Jon & Kate Plus 8 debuted in 2007 as TLC shifted from home-makeover shows (we're a long way from the quaint voyeurism of Trading Spaces) to explorations of the domestic extreme. When it's not Jon & Kate Plus 8, it's 18 Kids and Counting, the epically backward (and eerily sweet) story of the pious, homeschooling Duggar clan in Arkansas, or Table for 12, which similarly chronicles the unremarkable Hayeses, a policeman and his wife who have two-upped the Gosselins in head count. This amounts to a lot of family time, which America, inundated with a decade or more of "family values" culture disputes, apparently hungers for. As to the relative ratings successes of TLC's "multiples" shows, prevailing theses involve some untreated, deeper loneliness in us, a fascination for the crowded house and the soothing effects of belonging to the pack.

Also there's the anachronistic, psychological freak show: Daddy is a sure-shooter and Mommy's body is a clown car; we have no purpose other than to eat, sleep, argue, reproduce, and grow. Perpetuation of the family gene pool is our only purpose, and all costs (material or emotional) are beside the point. Biologically this makes some animal sense, and it's no accident, at least on my dial, that these shows play out so close to the travails of the Serengeti.

Jon & Kate Plus 8 rarely takes time to show any activity that would suggest an intellectual or unselfish pursuit. The focus is on structured play, adhering to the schedule, wearing matching outfits, eating matching food. It's like a holiday update letter that never ends, in which the Gosselins are mainly seen consuming resources. (Hip to this, a recent Jon & Kate special focused on "going green.")

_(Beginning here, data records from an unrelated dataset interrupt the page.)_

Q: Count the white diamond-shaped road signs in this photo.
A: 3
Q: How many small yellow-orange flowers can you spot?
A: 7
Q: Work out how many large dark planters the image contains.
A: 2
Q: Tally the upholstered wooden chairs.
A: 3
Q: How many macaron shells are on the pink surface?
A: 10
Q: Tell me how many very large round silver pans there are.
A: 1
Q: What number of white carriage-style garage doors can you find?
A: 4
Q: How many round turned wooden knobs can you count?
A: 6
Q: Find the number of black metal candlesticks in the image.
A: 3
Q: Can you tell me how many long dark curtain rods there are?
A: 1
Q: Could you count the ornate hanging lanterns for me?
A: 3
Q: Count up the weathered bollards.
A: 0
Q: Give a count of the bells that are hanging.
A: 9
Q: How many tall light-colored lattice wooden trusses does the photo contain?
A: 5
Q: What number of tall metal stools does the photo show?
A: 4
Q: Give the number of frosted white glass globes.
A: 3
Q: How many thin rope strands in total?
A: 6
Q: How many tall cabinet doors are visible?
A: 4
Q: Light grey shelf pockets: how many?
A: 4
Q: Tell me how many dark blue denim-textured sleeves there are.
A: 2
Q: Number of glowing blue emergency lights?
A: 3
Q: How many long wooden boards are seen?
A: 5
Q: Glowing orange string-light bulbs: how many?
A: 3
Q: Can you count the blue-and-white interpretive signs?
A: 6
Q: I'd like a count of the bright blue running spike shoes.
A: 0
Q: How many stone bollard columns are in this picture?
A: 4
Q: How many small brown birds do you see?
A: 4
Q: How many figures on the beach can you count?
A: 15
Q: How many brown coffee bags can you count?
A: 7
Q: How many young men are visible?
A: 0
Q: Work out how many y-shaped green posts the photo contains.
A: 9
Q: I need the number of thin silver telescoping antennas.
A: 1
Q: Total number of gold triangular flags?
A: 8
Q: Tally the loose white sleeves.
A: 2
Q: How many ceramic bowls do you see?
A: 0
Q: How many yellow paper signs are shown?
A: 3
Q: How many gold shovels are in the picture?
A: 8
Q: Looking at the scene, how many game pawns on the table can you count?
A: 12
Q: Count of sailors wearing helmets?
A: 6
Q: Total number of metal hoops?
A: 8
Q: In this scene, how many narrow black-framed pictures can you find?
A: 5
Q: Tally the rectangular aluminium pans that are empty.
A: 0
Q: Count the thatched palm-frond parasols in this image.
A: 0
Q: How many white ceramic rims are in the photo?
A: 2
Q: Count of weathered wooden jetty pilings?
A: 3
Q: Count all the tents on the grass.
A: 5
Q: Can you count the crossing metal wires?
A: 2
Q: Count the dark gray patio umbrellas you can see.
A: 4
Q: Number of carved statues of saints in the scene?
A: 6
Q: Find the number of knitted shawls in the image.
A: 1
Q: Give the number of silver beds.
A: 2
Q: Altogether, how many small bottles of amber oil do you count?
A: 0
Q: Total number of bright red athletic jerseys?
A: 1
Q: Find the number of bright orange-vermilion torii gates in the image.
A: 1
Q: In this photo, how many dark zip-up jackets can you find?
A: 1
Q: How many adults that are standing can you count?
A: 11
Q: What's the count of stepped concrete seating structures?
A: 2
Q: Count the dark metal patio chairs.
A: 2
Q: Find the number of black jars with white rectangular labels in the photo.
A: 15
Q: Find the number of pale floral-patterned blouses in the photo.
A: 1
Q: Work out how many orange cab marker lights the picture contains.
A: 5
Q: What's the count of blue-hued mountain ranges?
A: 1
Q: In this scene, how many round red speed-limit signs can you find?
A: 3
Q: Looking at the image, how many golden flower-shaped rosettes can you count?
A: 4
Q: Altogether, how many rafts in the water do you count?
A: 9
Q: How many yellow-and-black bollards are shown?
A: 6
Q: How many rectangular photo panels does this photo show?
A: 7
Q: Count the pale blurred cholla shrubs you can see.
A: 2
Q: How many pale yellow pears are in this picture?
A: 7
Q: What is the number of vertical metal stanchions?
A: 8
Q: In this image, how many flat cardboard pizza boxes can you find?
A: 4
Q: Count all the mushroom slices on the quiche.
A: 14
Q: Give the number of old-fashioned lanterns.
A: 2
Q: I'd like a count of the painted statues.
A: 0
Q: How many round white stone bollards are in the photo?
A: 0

One look at Jon, and you know he's ready for it to end. TLC did not provide the usual preview episode to critics, as it surely scrambled to recut the season opener to address what everyone at the checkout line now knows.

I realize children are involved - and I await eight separate and contradictory memoirs, years from now - but the producers err seriously in trying to stick to the original, cutesy story line. This thing has evolved into something Greek, something Shakespearean, something corrosive that we in the chorus (example: see the Web site called Gosselins Without Pity) love to agonize and scream over. Jon & Kate Plus 8 should be avoided at all costs, which means the DVR should be set to capture every moment.